Public health, not medicine, is what will save us

In a small community not far from my hometown, Paul sat peacefully in his self-built abode on a July day like just about any other. Happy to experience the peace of his bucolic life far from the hustle and bustle of the city, he rarely visited a doctor despite a festering back ailment that limited his ability to work. He had no retirement savings and no plan for life after retirement except for Social Security and Medicare, a not-uncommon trend for this region. His assets consisted of his home and vehicle in addition to about $600 in his checking account.

A tightness emerged in his chest, and after about half a day of unrelenting and slowly progressive discomfort, he called 9-1-1. Testing revealed a familiar scenario. It was a heart attack. The main artery supplying the right side of his heart was blocked. Physicians told Paul that he would not have survived had he waited 2 hours longer.

He was taken to the nearest specialty center over an hour away, where angioplasty was performed. Incidentally, it was the same hospital where I was born, now staffed in part by specialties from university physicians commuting from the state’s only medical school about 250 miles away.

It became clear during recovery that damage had been done. The right side of the heart contains the area responsible for setting the rhythm of the beating heart. The night after his procedure, his heart went into a dangerous rhythm. He was now at a risk of spontaneous heart failure and would require an implanted defibrillator. He told his daughter that he wasn’t ready to depart from the earth yet and asked that all measures be exhausted in the event of another incident.

After the defibrillator was placed, and Paul was ready to go home, his family had begun the process of procuring social resources to help him with his new baseline. He lived alone and was facing an uphill battle. Having met his health insurance deductible for the year, only now, he was amenable to addressing his back pain on an outpatient basis.

While many of us are often concerned about counterproductive levels of overutilization of health resources, this is clearly a case of underutilization. Especially in times like these, some people aren’t comfortable going to the doctor, some feel unsatisfied with medicine in general, and some just can’t afford to get another bill of any sort in the mail. Though I never met him, he seemed like the prototype for a different sort of American dream. He had what he needed–sports on the television, a roof over his head, a pair of loving daughters, and a group of friends to play fantasy football with.

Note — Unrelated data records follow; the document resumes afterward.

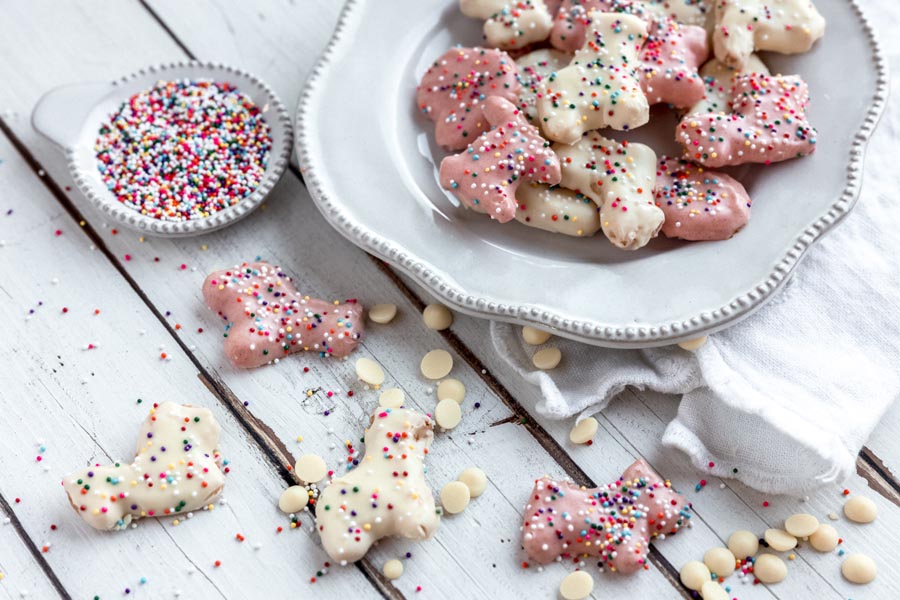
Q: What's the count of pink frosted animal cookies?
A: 8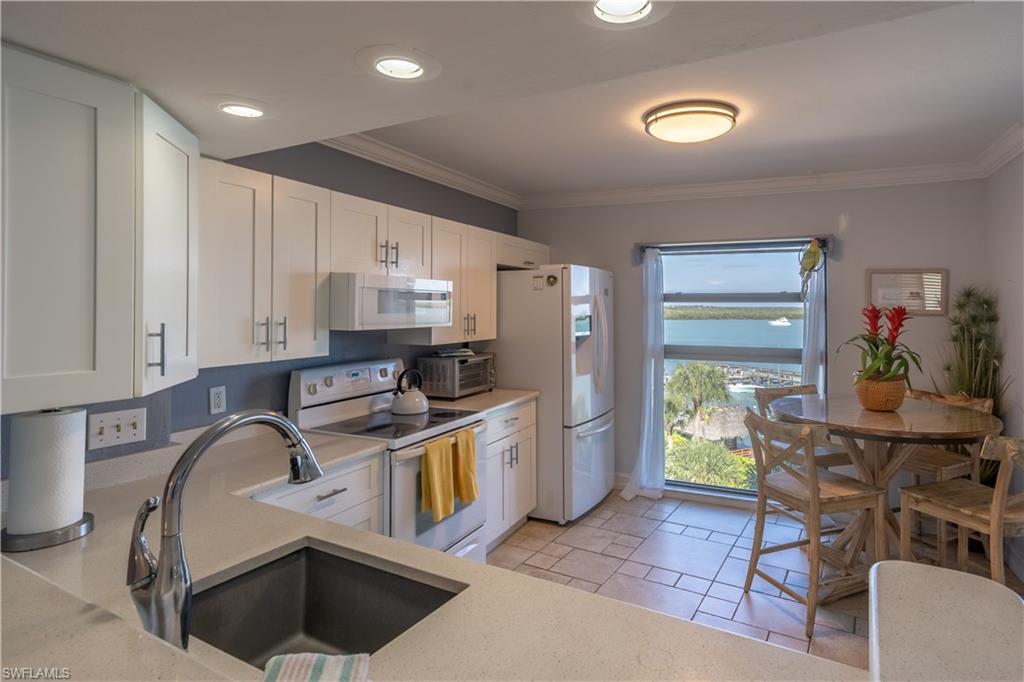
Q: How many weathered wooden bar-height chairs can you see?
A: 4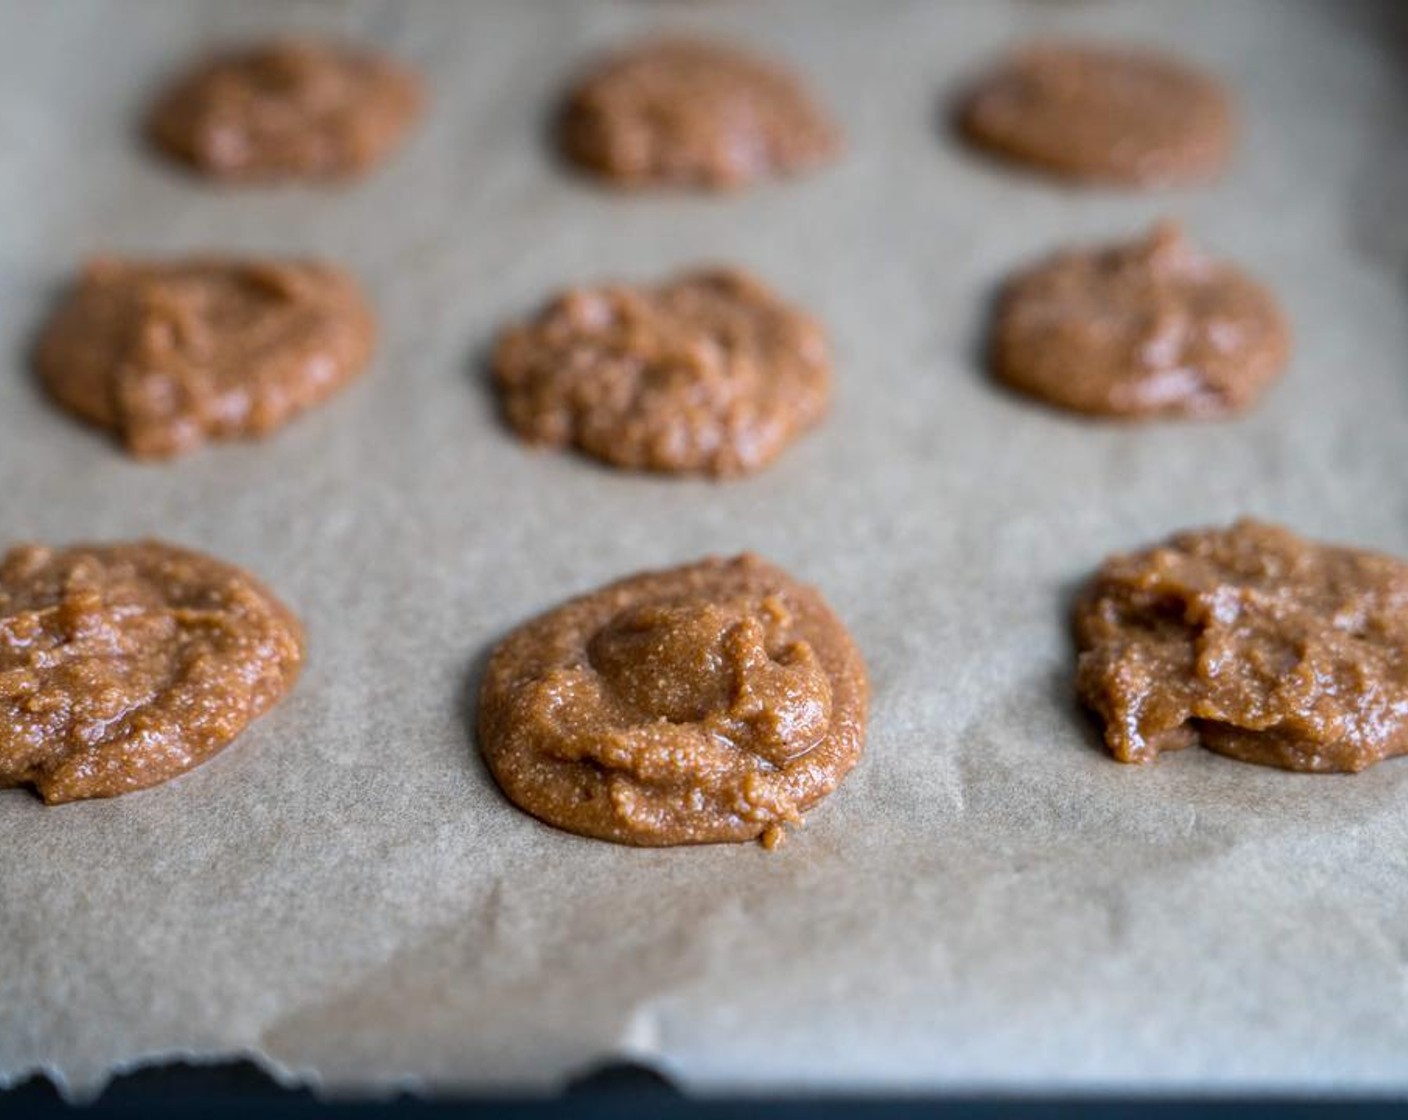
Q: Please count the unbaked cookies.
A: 9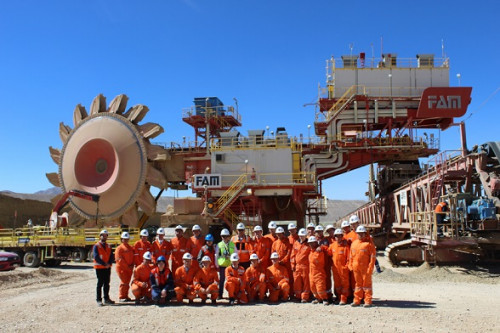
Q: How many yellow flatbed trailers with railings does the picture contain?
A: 1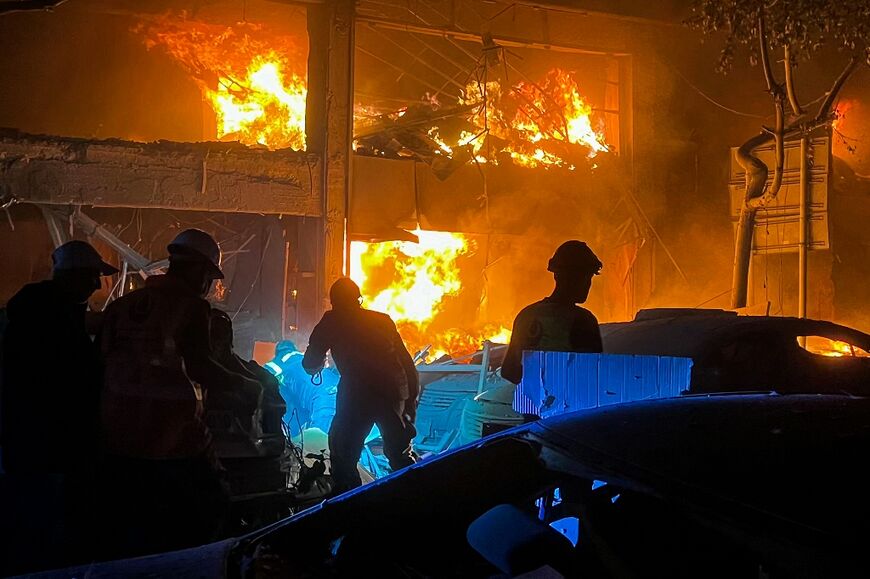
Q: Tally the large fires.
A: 3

I received a concise yet shuddering text message from Paul’s daughter shortly after his discharge from the hospital. My dad is gone. She had just taken him home from the hospital and was getting him groceries and his new prescriptions when he called to say that he was having another heart attack. The paramedics could not revive him this time. The damage from the original event must have been too extensive for the implanted defibrillator to overcome. He had just turned 57.

As a physician, I see things like this happen too much. Health care professionals know the likelihood of outcomes such as this one, and truth be told, I often worry that my professional encounters with life’s vicissitudes make me seem to be a less compassionate source of support for my friends and family. Paul’s daughter isn’t just my friend; she has been the center of my life since she moved away from her family and our home state in 2015 to be with me. She stood by me when my mother almost died five years ago. My dad still resides there, essentially living the same American dream as Paul.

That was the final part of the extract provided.